Install on Databricks

Community edition (free-tier)¶

You just need to install the Sedona jars and Sedona Python on Databricks using Databricks default web UI. Then everything will work.

Advanced editions¶

We recommend Databricks 10.x+.

Sedona 1.0.1 & 1.1.0 is compiled against Spark 3.1 (~ Databricks DBR 9 LTS, DBR 7 is Spark 3.0)
Sedona 1.1.1, 1.2.0 are compiled against Spark 3.2 (~ DBR 10 & 11)
Sedona 1.2.1, 1.3.1, 1.4.0 are complied against Spark 3.3
1.4.1, 1.5.0 are complied against Spark 3.3, 3.4, 3.5

In Spark 3.2, org.apache.spark.sql.catalyst.expressions.Generator class added a field nodePatterns. Any SQL functions that rely on Generator class may have issues if compiled for a runtime with a differing spark version. For Sedona, those functions are: * ST_MakeValid * ST_SubDivideExplode

Note

If you are using Spark 3.4+ and Scala 2.12, please use sedona-spark-shaded-3.4_2.12. Please pay attention to the Spark version postfix and Scala version postfix. Sedona is not able to support Databricks photon acceleration. Sedona requires Spark internal APIs to inject many optimization strategies, which is not accessible in Photon.

Install Sedona from the web UI (not recommended)¶

This method cannot achieve the best performance of Sedona and does not work for pure SQL environment.

Install libraries¶

1) From the Libraries tab install from Maven Coordinates

org.apache.sedona:sedona-spark-shaded-3.0_2.12:1.5.2
org.datasyslab:geotools-wrapper:1.5.2-28.2

2) For enabling python support, from the Libraries tab install from PyPI

apache-sedona
keplergl==0.3.2
pydeck==0.8.0

Initialize¶

After you have installed the libraries and started the cluster, you can initialize the Sedona ST_* functions and types by running from your code:

(scala)

import org.apache.sedona.sql.utils.SedonaSQLRegistrator
SedonaSQLRegistrator.registerAll(spark)

(or python)

from sedona.register.geo_registrator import SedonaRegistrator
SedonaRegistrator.registerAll(spark)

Install Sedona from the init script¶

In order to activate the Kryo serializer (this speeds up the serialization and deserialization of geometry types) you need to install the libraries via init script as described below.

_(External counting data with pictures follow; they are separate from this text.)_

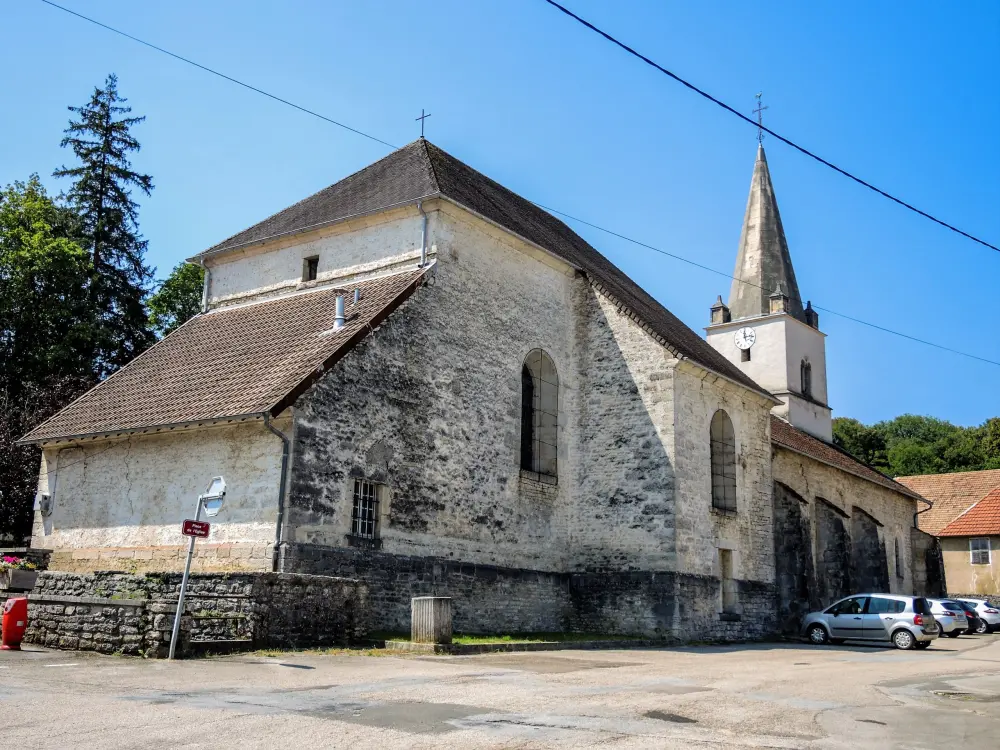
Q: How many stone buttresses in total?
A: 4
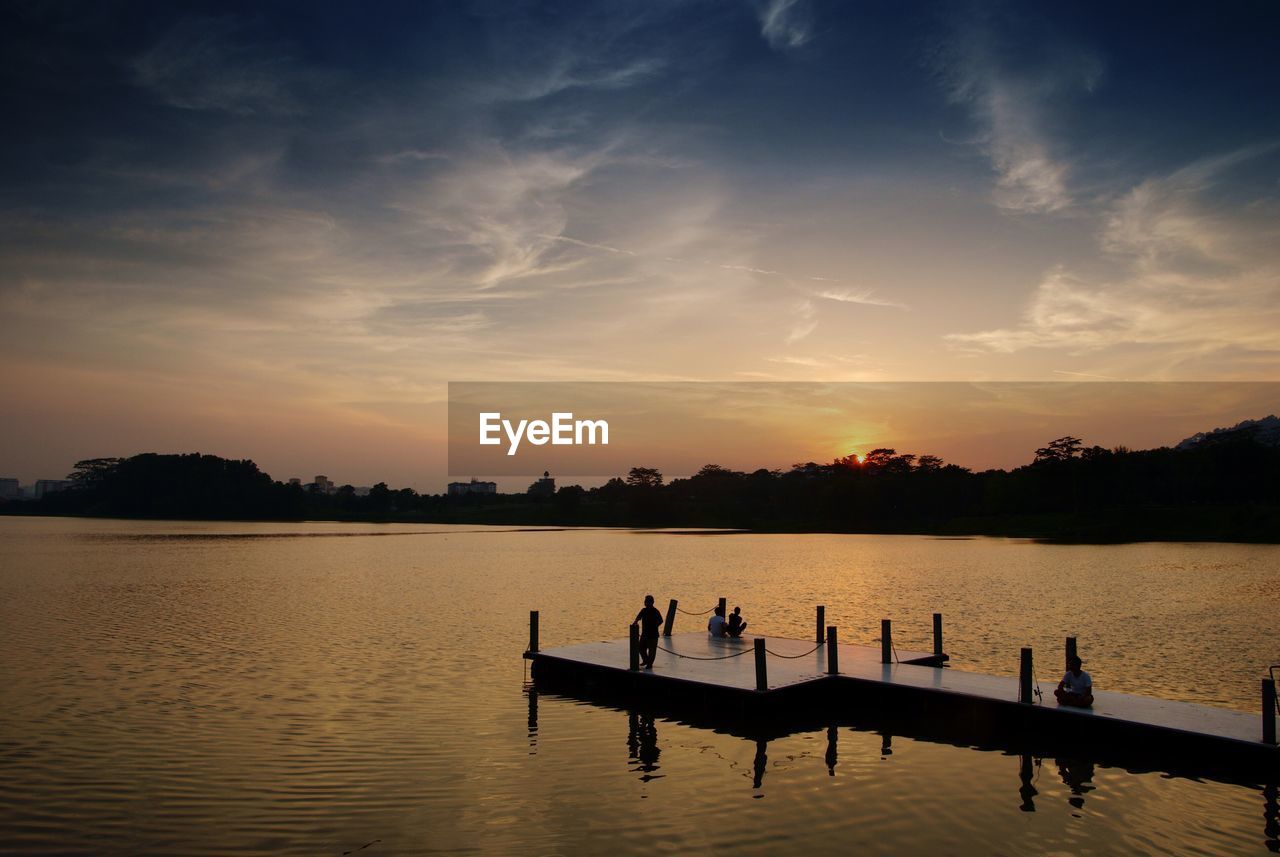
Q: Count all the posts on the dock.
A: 12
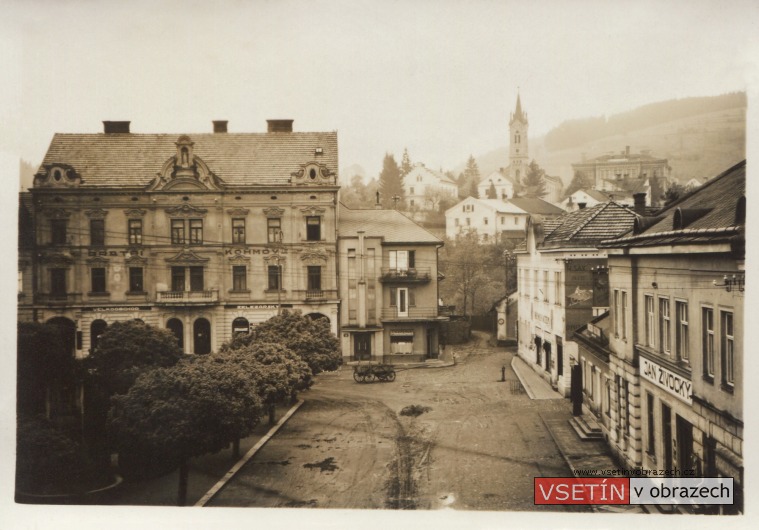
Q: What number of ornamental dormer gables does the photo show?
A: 3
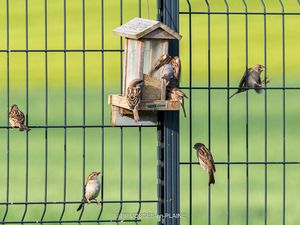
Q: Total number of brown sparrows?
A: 7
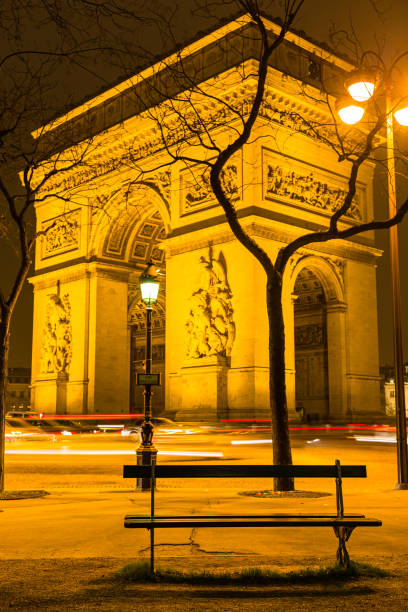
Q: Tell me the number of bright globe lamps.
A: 3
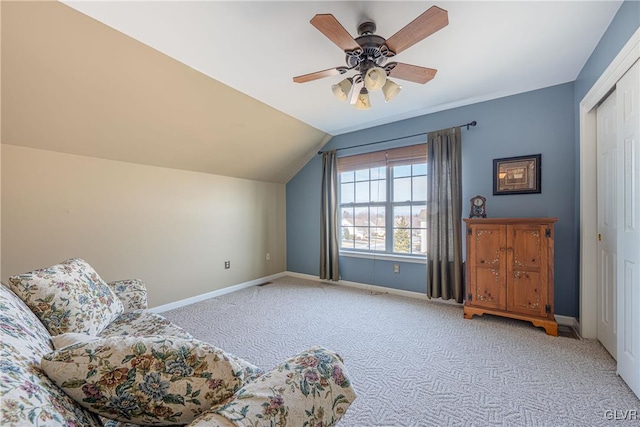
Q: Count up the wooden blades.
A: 5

In order to use the Sedona ST_*/RS_* functions from SQL without having to register the Sedona functions from a python/scala cell, you need to install the Sedona libraries from the cluster init-scripts as follows.

Download Sedona jars¶

Download the Sedona jars to a DBFS location. You can do that manually via UI or from a notebook by executing this code in a cell:

%sh
# Create JAR directory for Sedona
mkdir -p /Workspace/Shared/sedona/1.5.2

# Download the dependencies from Maven into DBFS
curl -o /Workspace/Shared/sedona/1.5.2/geotools-wrapper-1.5.2-28.2.jar "https://repo1.maven.org/maven2/org/datasyslab/geotools-wrapper/1.5.2-28.2/geotools-wrapper-1.5.2-28.2.jar"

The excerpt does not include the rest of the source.